Sequences of functions
For \(f:A\to {\mathbf{R}}\), \begin{align*} \limsup_{x\to y} f(x) \coloneqq\lim_{{\varepsilon}\to 0} \sup f\qty{A \cap B_{\varepsilon}(y) \setminus\left\{{ y }\right\}} .\end{align*}
A series of continuous functions that does not converge uniformly but is still continuous: \begin{align*} g(x) \coloneqq\sum {1 \over 1 + n^2 x} .\end{align*}
Take \(x = 1/n^2\).
Sequences of number
\(\limsup\) is largest limit of a convergent subsequence, \(\liminf\) is the smallest.

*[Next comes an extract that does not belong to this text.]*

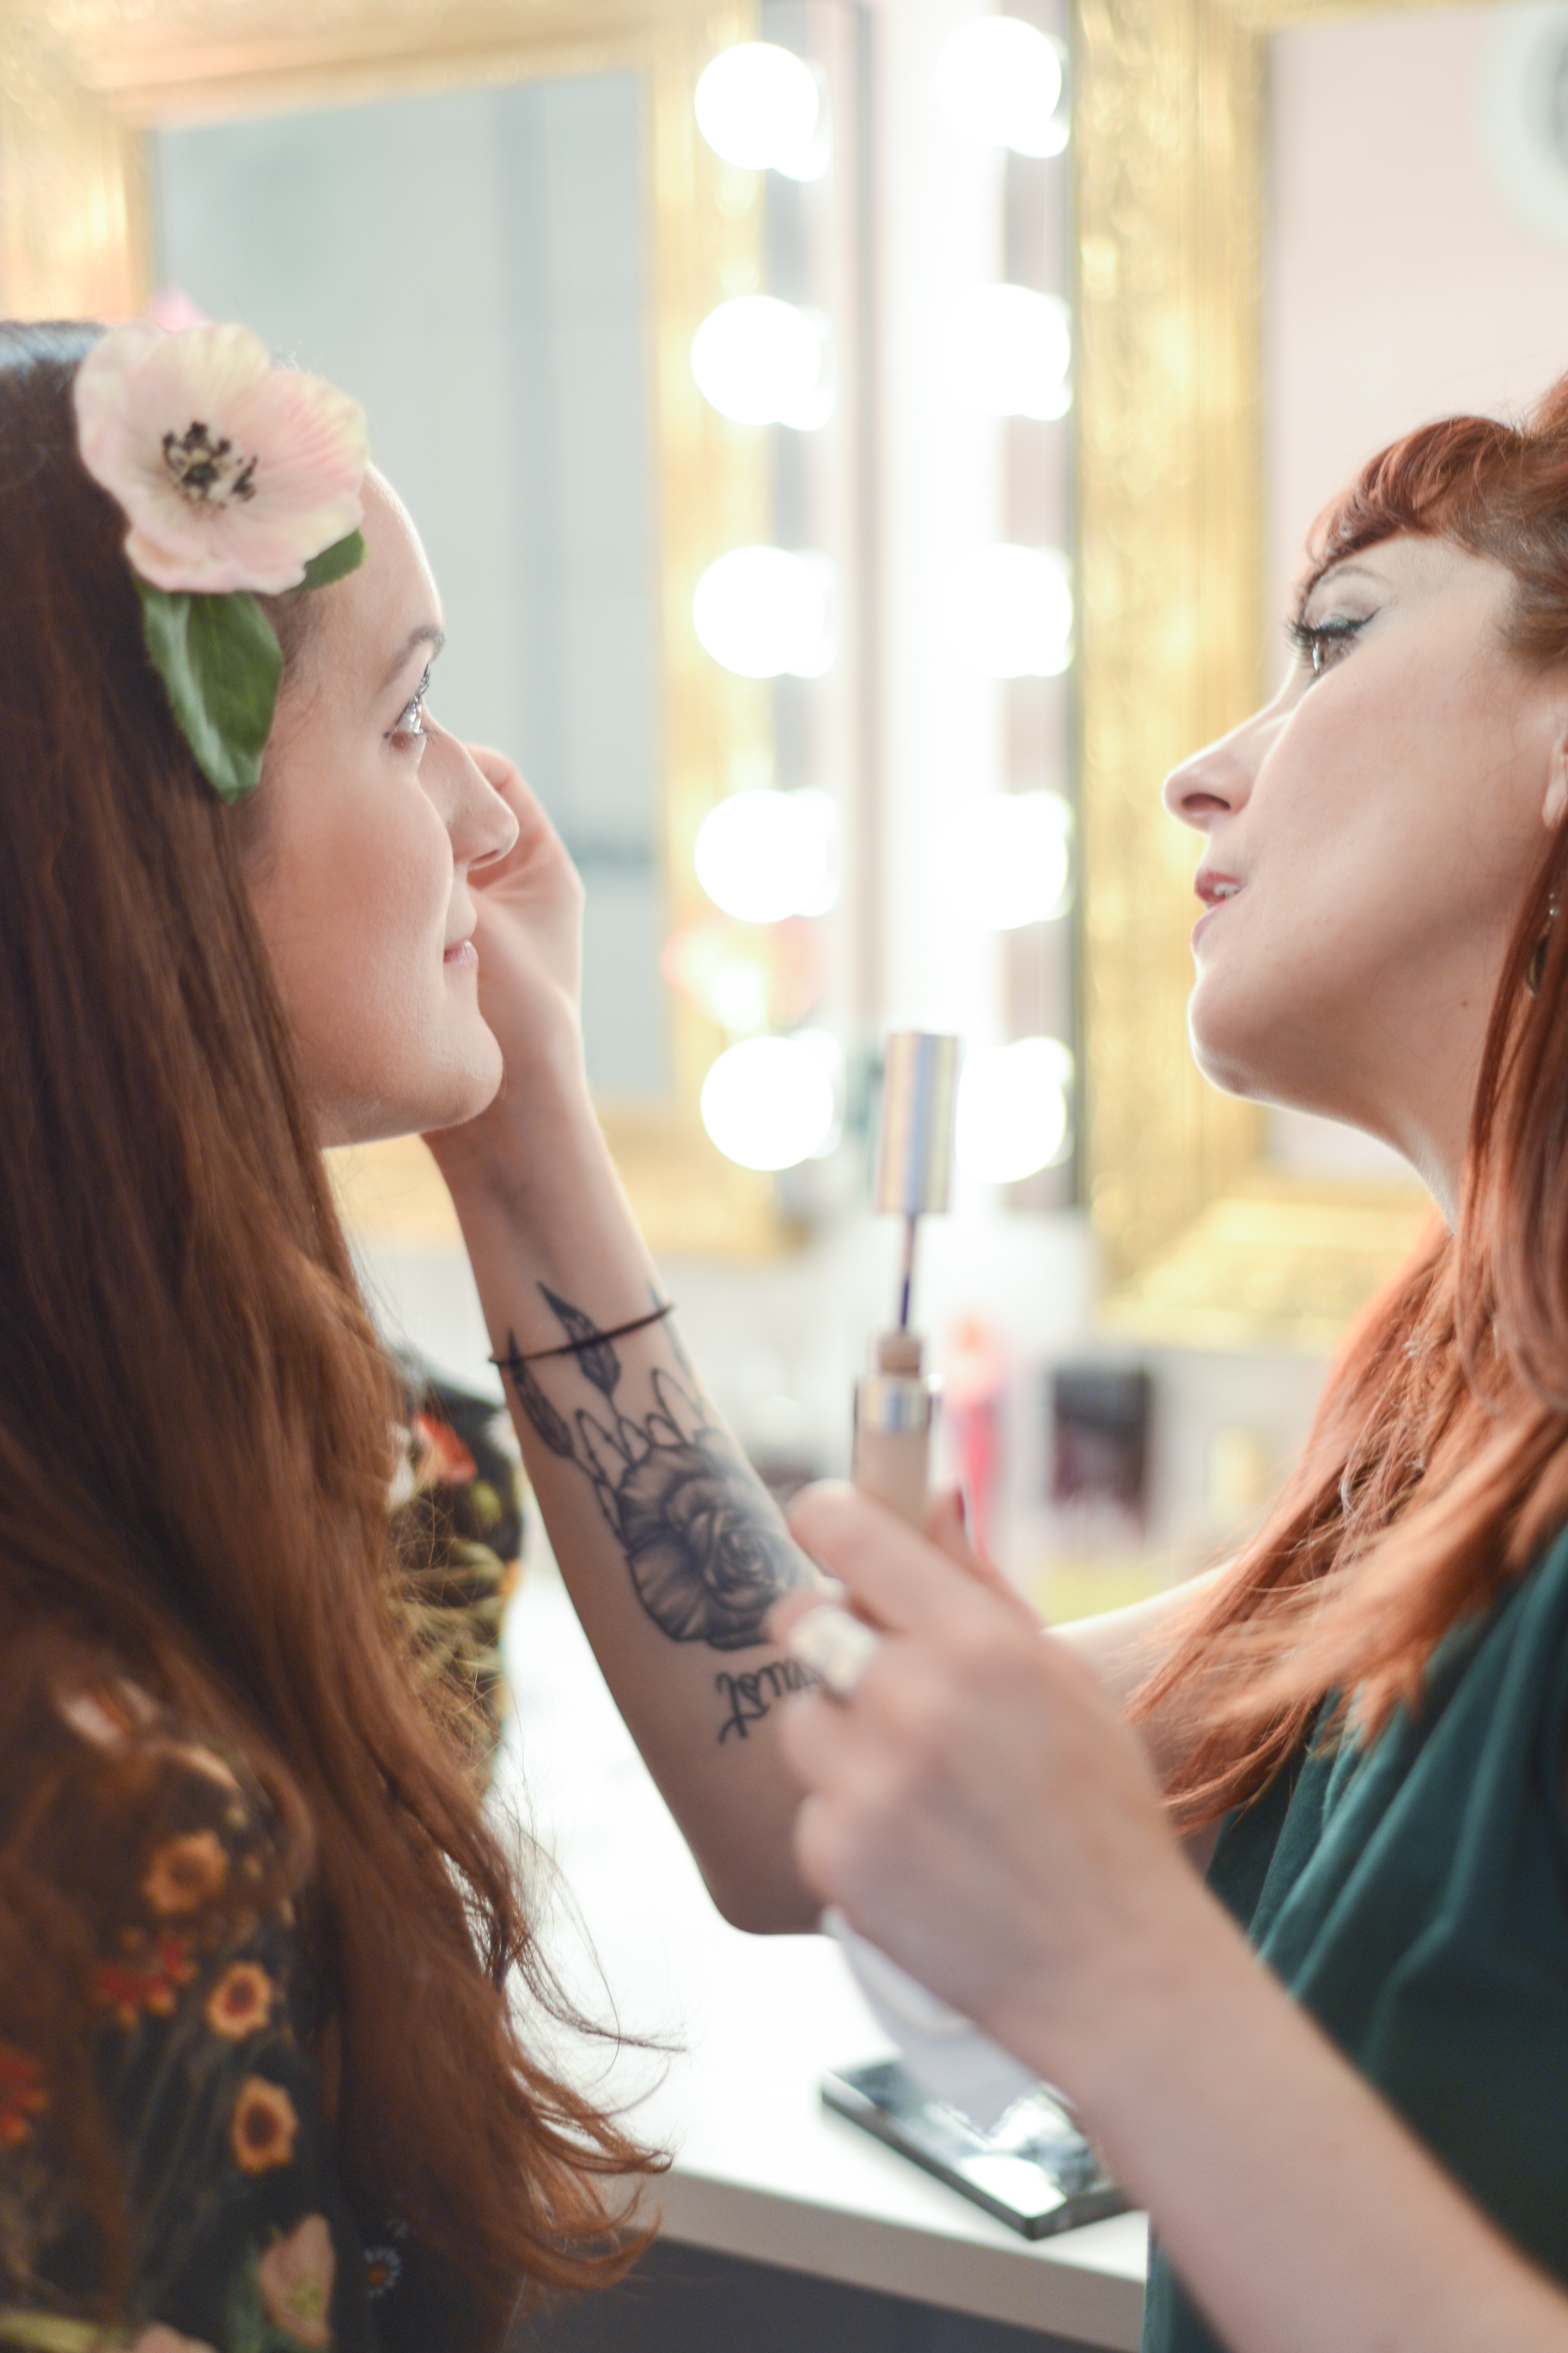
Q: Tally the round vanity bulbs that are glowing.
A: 10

For \(\left\{{a_k}\right\}\) is a non-increasing sequence in \({\mathbf{R}}\) then \begin{align*} \sum_{k\geq 1} a_k < \infty \iff \sum_{k\geq 1} 2^k a_{2^k}<\infty .\end{align*}
Show that \begin{align*} \sum a_k \leq \sum 2^k a_{2^k} \leq 2 \sum a_k \end{align*} using \begin{align*} \sum a_k = a_0 + a_1 + a_2 + a_3 + \cdots \leq \qty{a_1} + \qty{a_2 + a_2} + \qty {a_3 + a_3 + a_3 + a_3} + \cdots \\ \end{align*} where each group with \(a_k\) has \(2^k\) terms.
Series
If \(0\leq a_n \leq b_n\), then
- \(\sum b_n < \infty \implies \sum a_n < \infty\), and
- \(\sum a_n = \infty \implies \sum b_n = \infty\).
Given a point \(c\) and some \(\varepsilon>0\), if \(f \in C^\infty(I)\) and there exists an \(M\) such that \begin{align*} x \in N_\varepsilon(c) \implies {\left\lvert {f^{(n)}(x)} \right\rvert} \leq M^n \end{align*} then the Taylor expansion about \(c\) converges on \(N_\varepsilon(c)\).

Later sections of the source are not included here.